Dataset excerpts

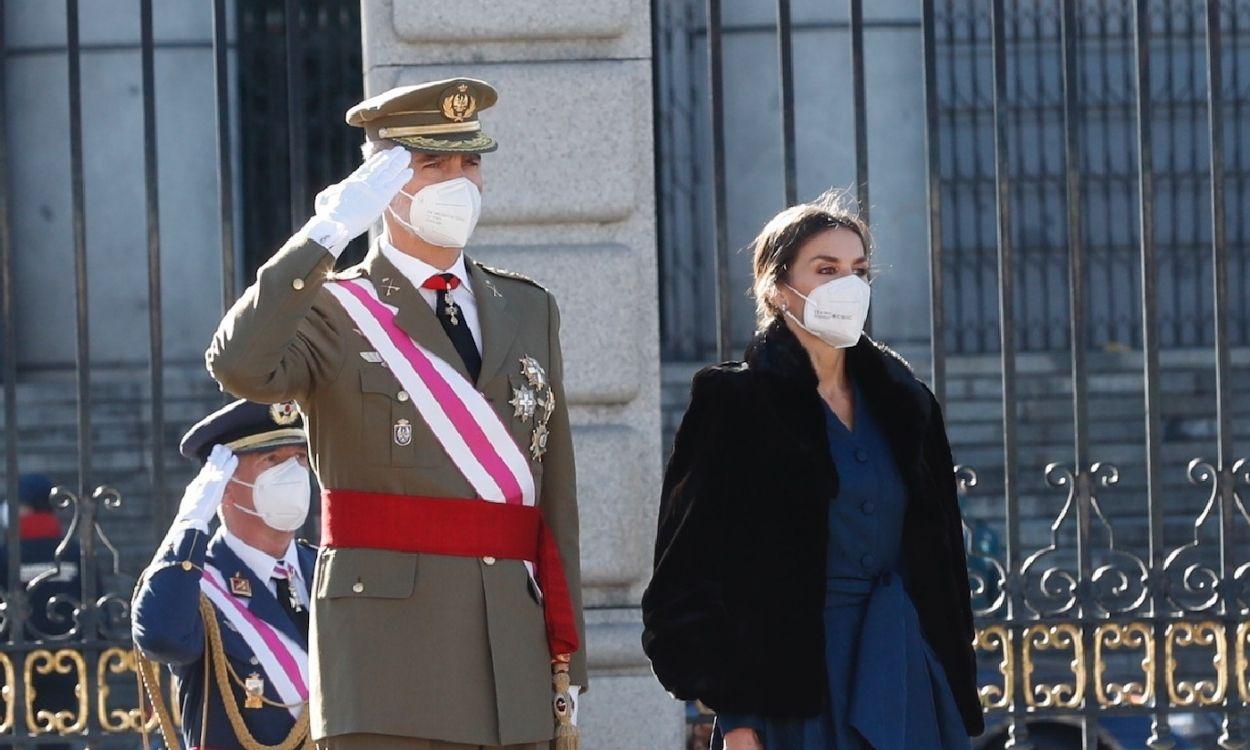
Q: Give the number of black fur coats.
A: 1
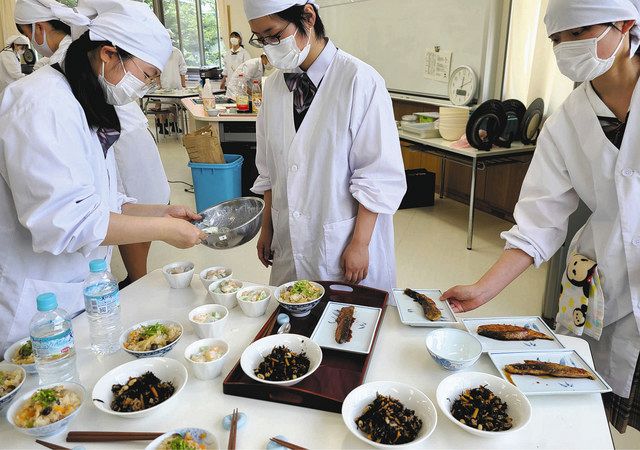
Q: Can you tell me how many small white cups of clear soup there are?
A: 6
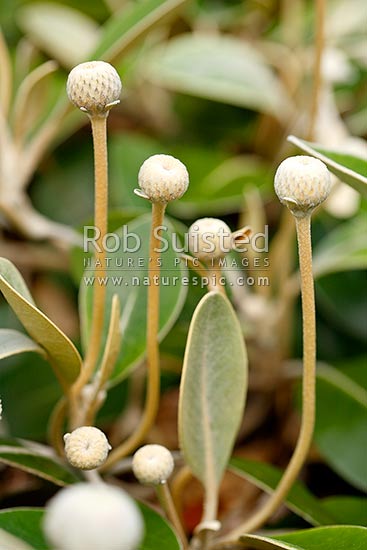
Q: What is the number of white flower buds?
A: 7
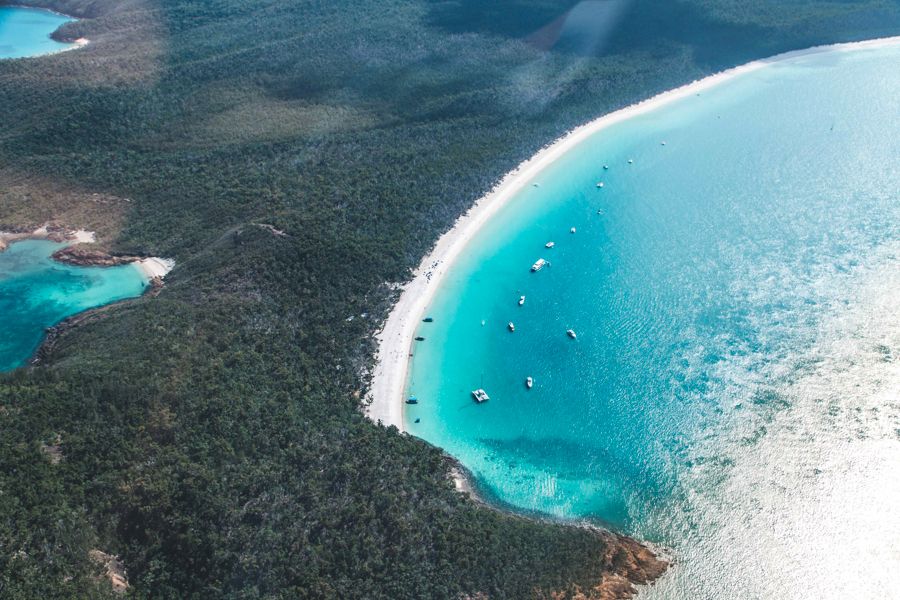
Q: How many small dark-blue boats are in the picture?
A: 4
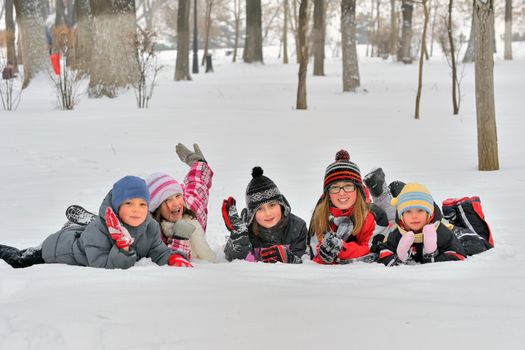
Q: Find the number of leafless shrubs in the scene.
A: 3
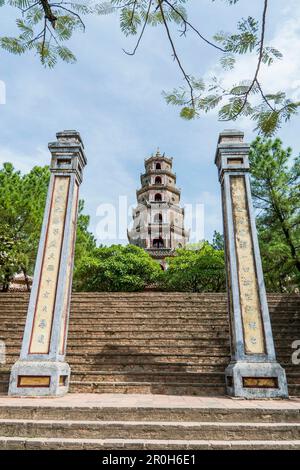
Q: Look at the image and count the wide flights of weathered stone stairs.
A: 2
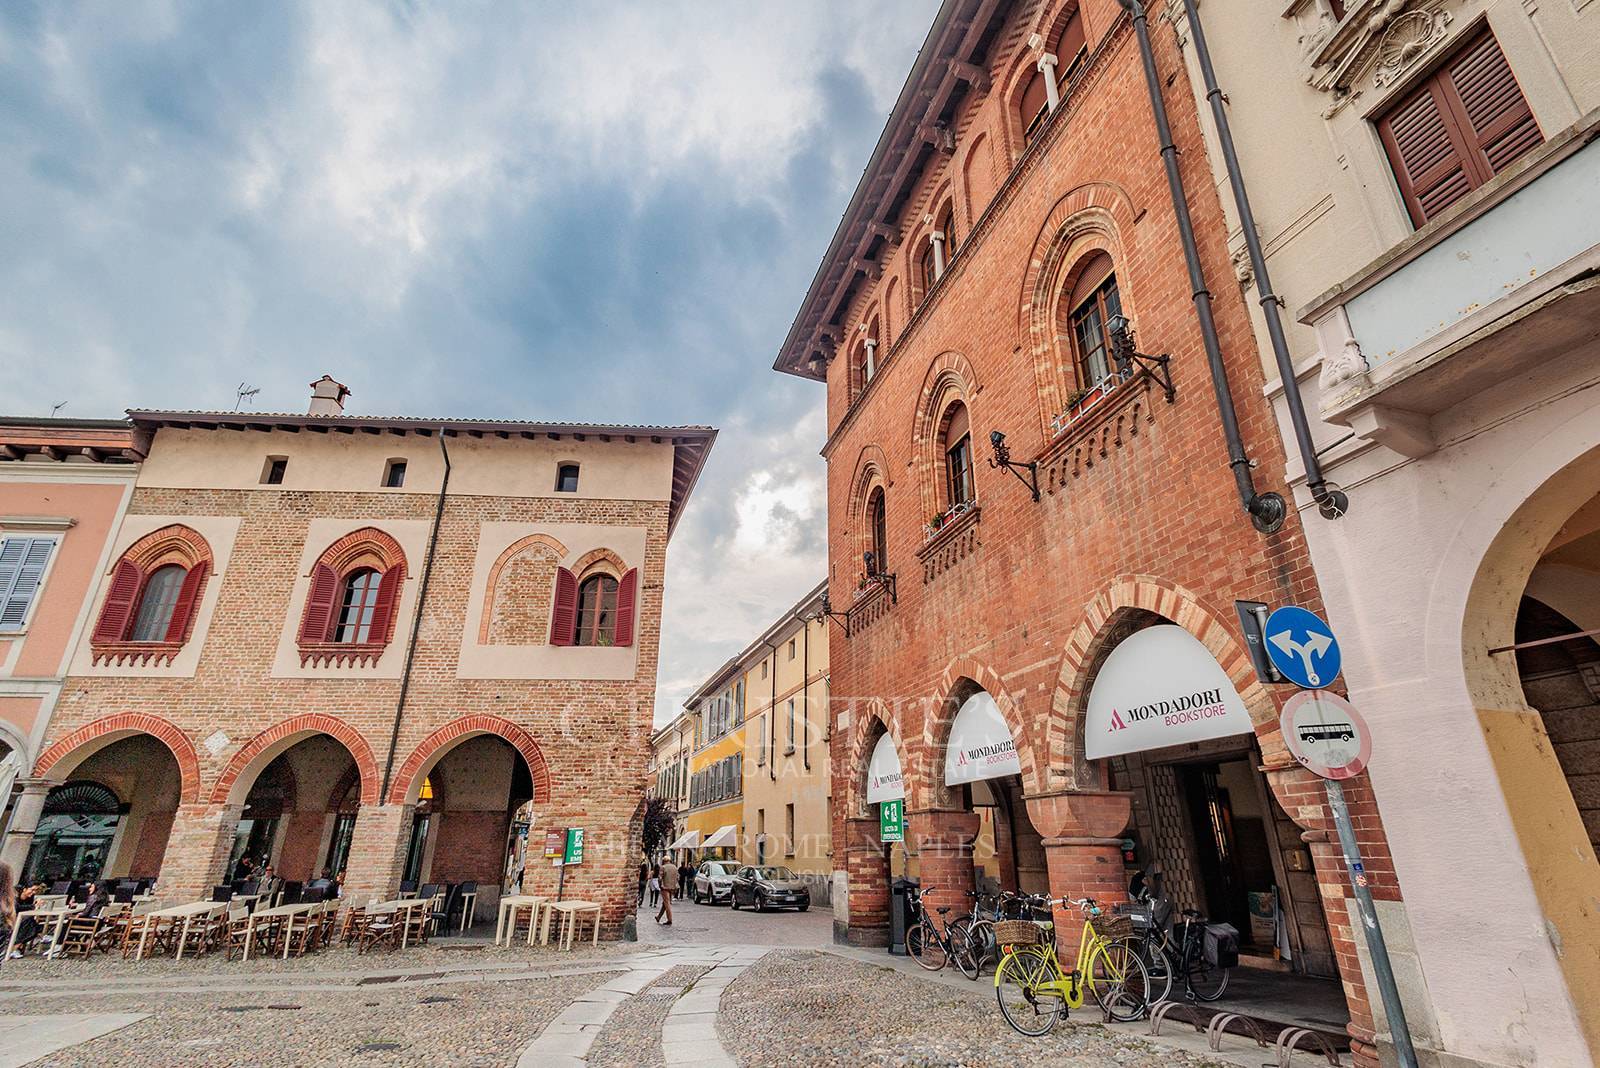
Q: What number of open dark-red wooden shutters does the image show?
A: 6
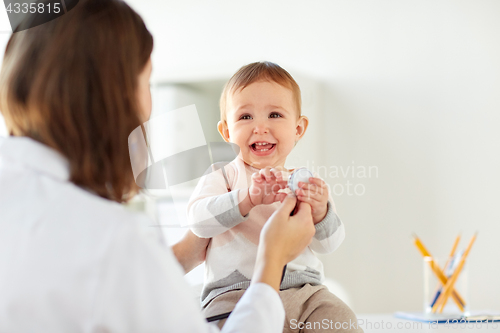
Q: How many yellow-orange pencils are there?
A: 3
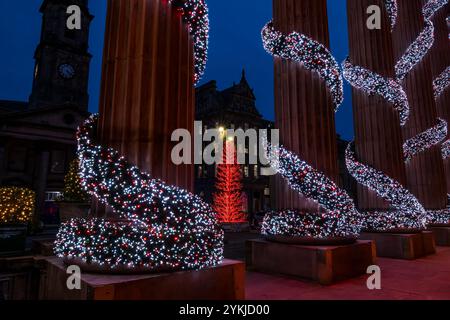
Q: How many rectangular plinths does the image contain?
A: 4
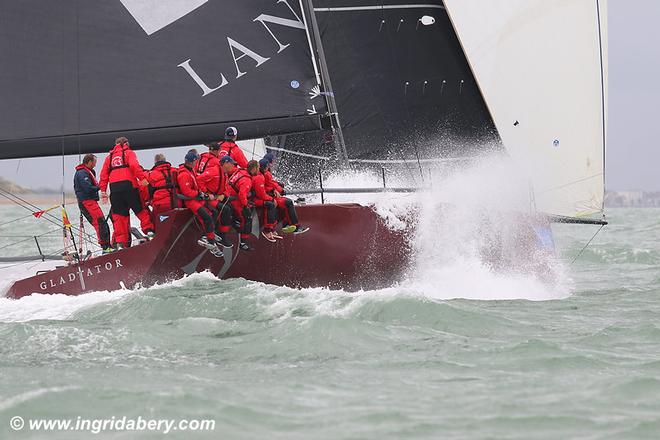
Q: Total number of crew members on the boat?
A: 11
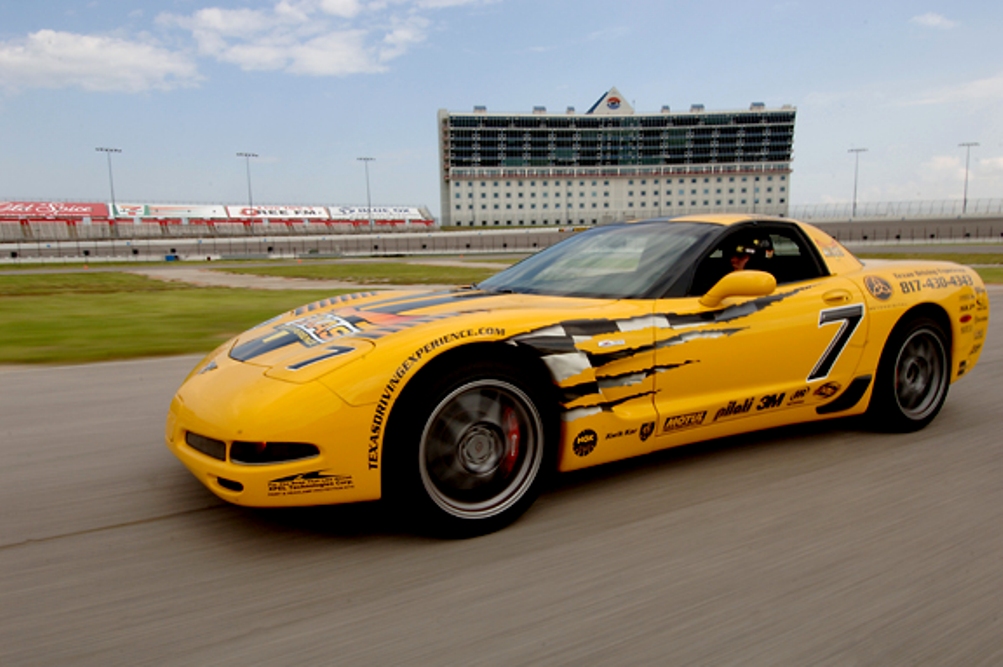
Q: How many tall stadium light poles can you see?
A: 5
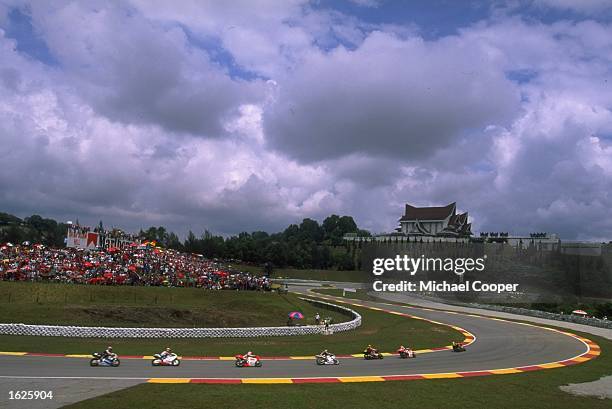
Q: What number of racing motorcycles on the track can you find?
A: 7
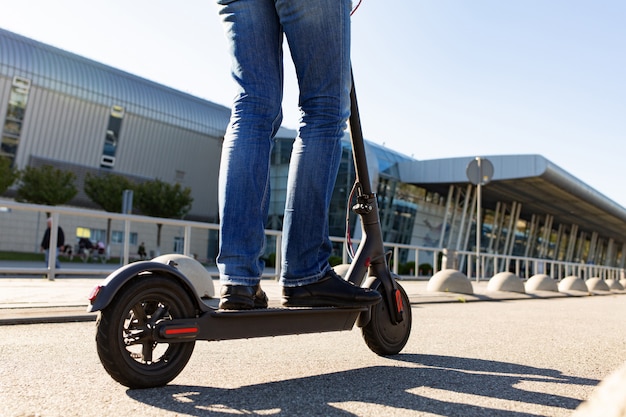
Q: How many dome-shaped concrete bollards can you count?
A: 9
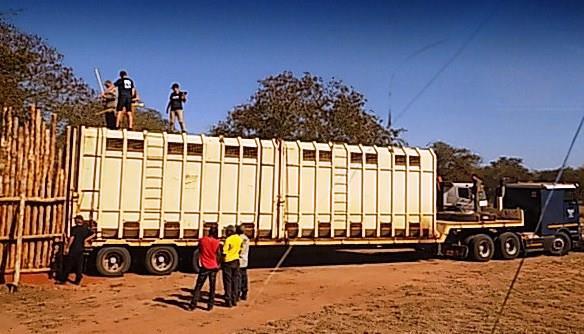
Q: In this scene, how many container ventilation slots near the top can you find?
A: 12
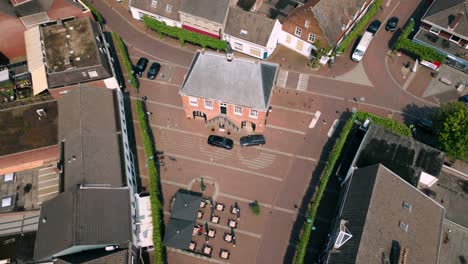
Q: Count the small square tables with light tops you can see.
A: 12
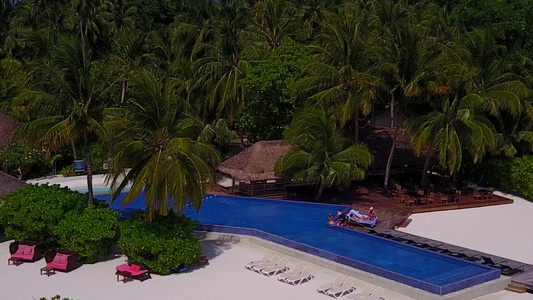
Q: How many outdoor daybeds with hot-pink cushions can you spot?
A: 3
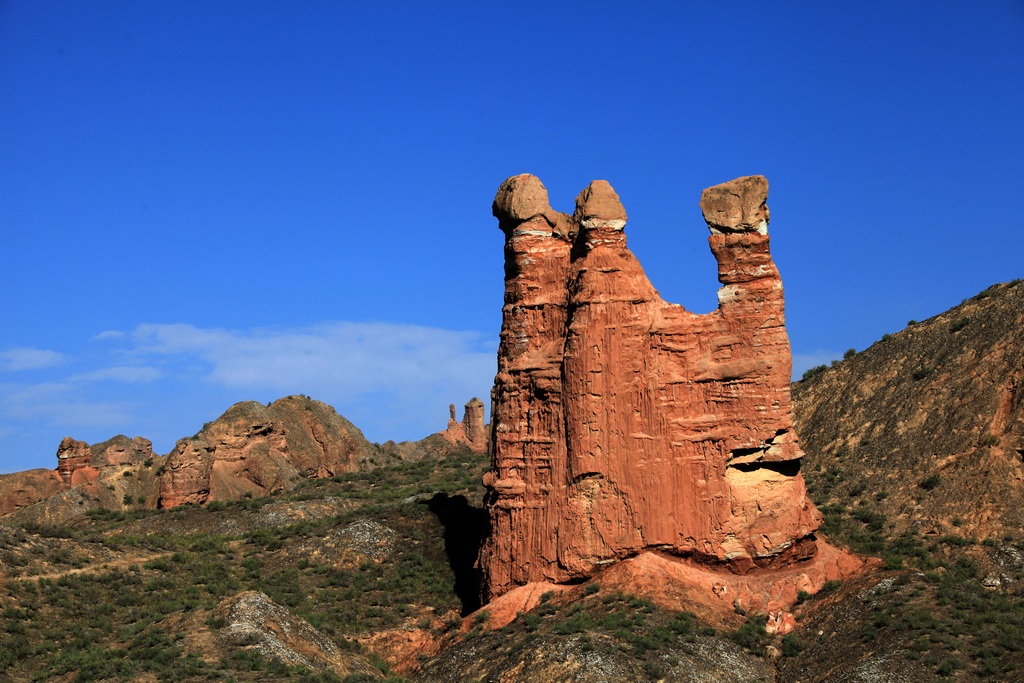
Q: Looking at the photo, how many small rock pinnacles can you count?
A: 2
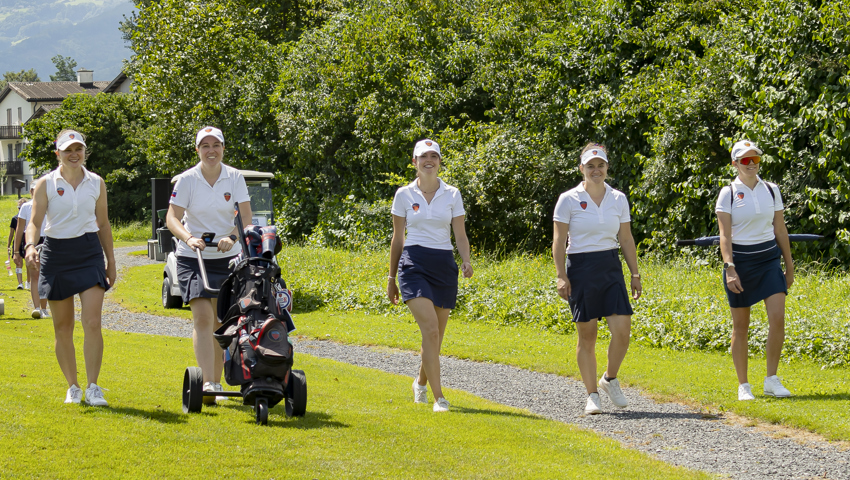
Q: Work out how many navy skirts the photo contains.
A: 5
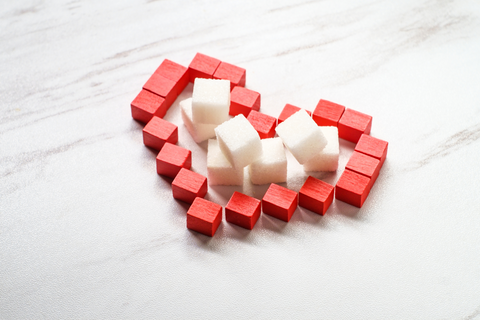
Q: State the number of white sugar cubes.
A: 7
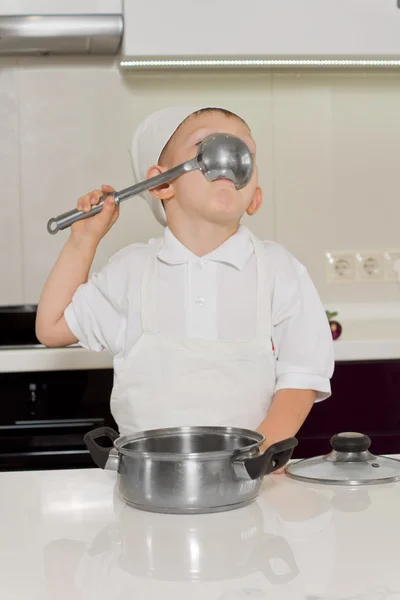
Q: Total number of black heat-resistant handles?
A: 3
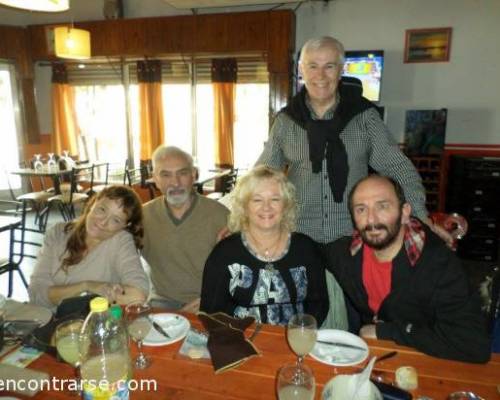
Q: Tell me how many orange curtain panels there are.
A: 3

What this task involves
Every entry is to be reproduced word for word, and no image is carried over.

Your solution
Q: Give the number of black fur coats.
A: 1
Q: Can you tell me how many small white cups of clear soup there are?
A: 6
Q: What is the number of white flower buds?
A: 7
Q: How many small dark-blue boats are in the picture?
A: 4
Q: Find the number of leafless shrubs in the scene.
A: 3
Q: Look at the image and count the wide flights of weathered stone stairs.
A: 2
Q: What number of open dark-red wooden shutters does the image show?
A: 6
Q: How many yellow-orange pencils are there?
A: 3
Q: How many rectangular plinths does the image contain?
A: 4
Q: Total number of crew members on the boat?
A: 11
Q: How many tall stadium light poles can you see?
A: 5
Q: What number of racing motorcycles on the track can you find?
A: 7
Q: How many dome-shaped concrete bollards can you count?
A: 9
Q: In this scene, how many container ventilation slots near the top can you find?
A: 12
Q: Count the small square tables with light tops you can see.
A: 12
Q: How many outdoor daybeds with hot-pink cushions can you spot?
A: 3
Q: Looking at the photo, how many small rock pinnacles can you count?
A: 2
Q: Work out how many navy skirts the photo contains.
A: 5
Q: State the number of white sugar cubes.
A: 7
Q: Total number of black heat-resistant handles?
A: 3
Q: Tell me how many orange curtain panels there are.
A: 3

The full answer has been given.